For a detailed instruction manual on the runai submit command, see here.

Caveats

Don't add the --command flag to runai submit. This will overwrite the script that sets up your GASPAR user.
You can't login to a root bash session (with su -). You have password less sudo rights on your GASPAR user, use this.
If you already have a .bashrc file in /dlabscratch1/{GASPAR_USERNAME}, please copy the contents of base/.bashrc to your file. This is necessary because the script does not create it if one already exists.

First Time Instructions

The following steps have to be done once.

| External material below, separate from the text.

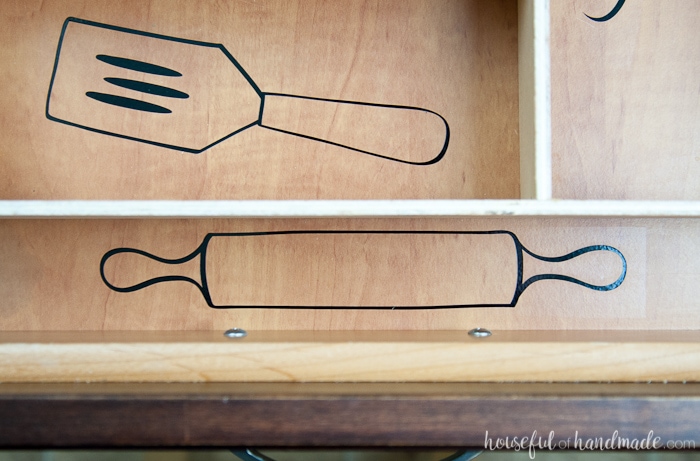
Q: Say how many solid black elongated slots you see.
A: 3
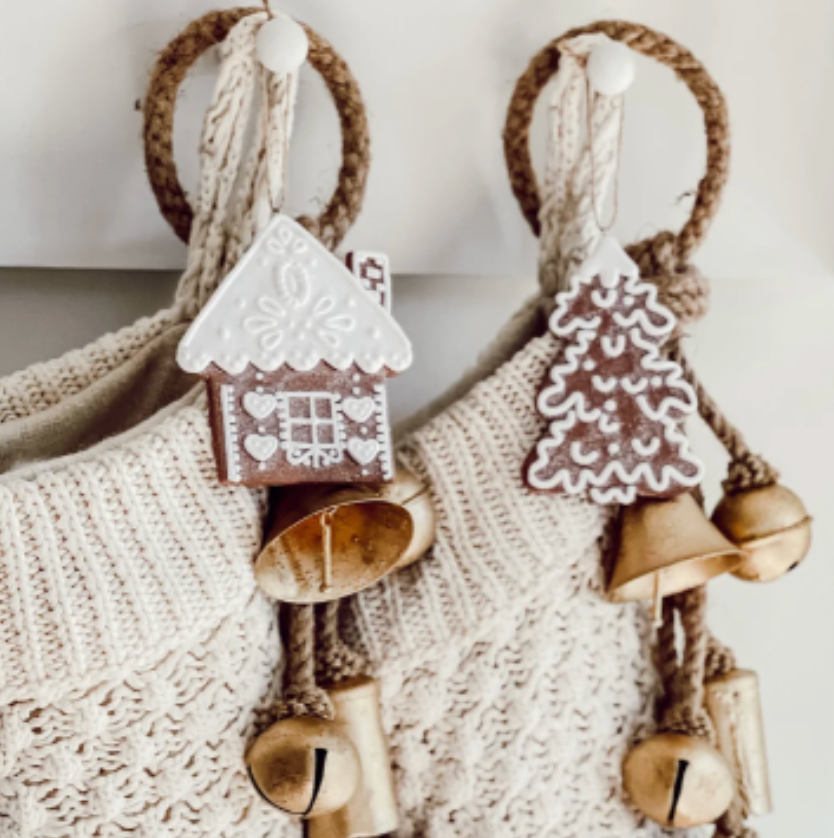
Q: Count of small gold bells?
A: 8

Start a container or use ssh to connect directly to the IC cluster and create the file .ssh/authorized_keys in your folder on scratch (/dlabscratch1/{GASPAR_USERNAME}). Paste your public ssh key (see here for a tutorial on creating ssh keys).
On your local computer append the following lines to your ~/.ssh/config file:
```
    Host runai
        HostName localhost
        User {GASPAR_USERNAME}
        ForwardAgent yes
        IdentityFile {PATH_TO_YOUR_PUBLIC_KEY}
        StrictHostKeyChecking no
        UserKnownHostsFile=/dev/null
        Port 2222
```
Should it not exist, create the file. This will allow you to easily connect VS Code or via SSH to your runai containers without any annoying warnings. Be sure to replace the placeholders {...} with the appropriate values. After portforwarding from your container (install the RUNAI ALIASES and run rpf container-name), you can connect to it with ssh runai or use the SSH extension of VS Code to directly develop in the container. You can also use this to run jupyter notebooks on the container via VS Code.
Check out RUNAI ALIASES
If you want to customize the images, look at Customization

RUNAI Aliases

I added a few aliases that makes life a bit easier. Source them in your .bashrc (or whatever shell your using) by adding the line source {pathtothisrepo}/.runai_aliases to it.

Available Aliases:

rl: Short for runai list
rb: Short for runai bash

Usage: rb container-name
rdj: Short for runai delete job

Usage: rdj container-name
rpf: Portforward to your container. Especially useful for VS Code usage.

Usage: rpf container-name
rs: Short for runai submit -i {image} --pvc runai-dlab-{GASPAR_NAME}-scratch:/mnt. Make sure you adapt this to your needs by replacing the image and the ´{GASPAR_USERNAME}´ in the .runai_aliases file.

Usage: rs --interactive -g 1.0 eval -- sleep 3600
ric: Switches the context to the IC cluster. Short for runai config cluster ic-caas
rrcp: Switches the context to the RCP cluster. Short for runai config cluster ic-caas

Customization

You can easily customize these images to your desire. No need to manually build docker images because GitHub will do that for you.